Why the press should abandon all pretense of "objectivity"
First of all, there is no such thing as objectivity. Any person (that is, a "subject") is inescapably subjective in their view of the world. If the press gave up the lie of objectivity, then I would be far more interested in what they had to say. As it currently works, in order to understand the "news" article I read (or hear or watch), I first have to decipher just where the author is standing as she makes her observations. Only then am I going to get anywhere close to approximating an understanding of what it is she is observing. That she steadfastly refuses to tell me where she's standing (or that she's even standing anywhere at all) makes it that much more energy and time consuming for me to read her report. (Incidentally, I think this has a whole lot to do with the reported "campaign news fatigue" that reporters are wringing their hands over.)

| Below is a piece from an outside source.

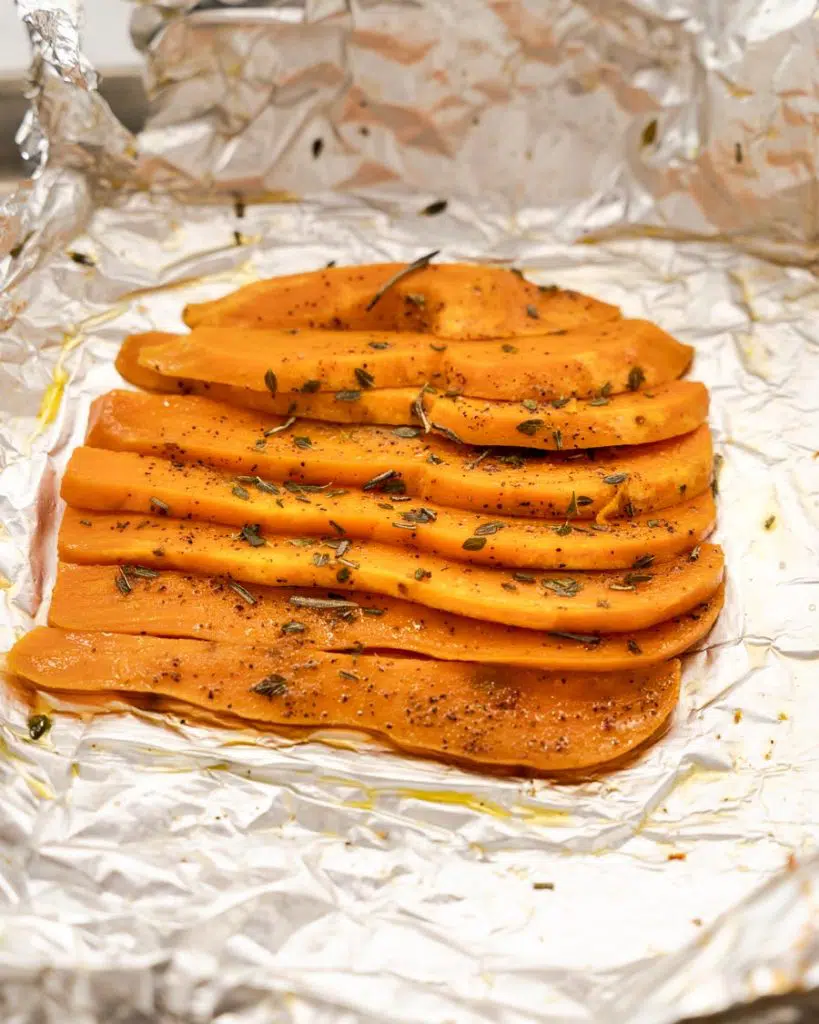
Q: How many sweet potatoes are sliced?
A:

What would be better: News organizations (and reporters, by association) should just come out and say what side they're on. Besides the fact that I could decipher their reporting better, it would actually force some of them to do better reporting. Of course, there would be the inevitable few organizations that would simply become out and out organs of vitriol against the opponents. But the organizations that wanted to change people's views on things would be forced to write articles that were more thoughtful and balanced in order to gain a hearing by the "opposition". Essentially, a Republican author, trying to persuade a Democrat, would have to faithfully represent the Democrat position before making the Republican case. The author would know that a Democrat would recognize a straw man and immediately reject the rest of the Republican's propositions.

Not that I think this will happen anytime soon. Most big-name reporters seem to prefer patronizing the public by making sure the unwashed masses recieve the "truth" from them.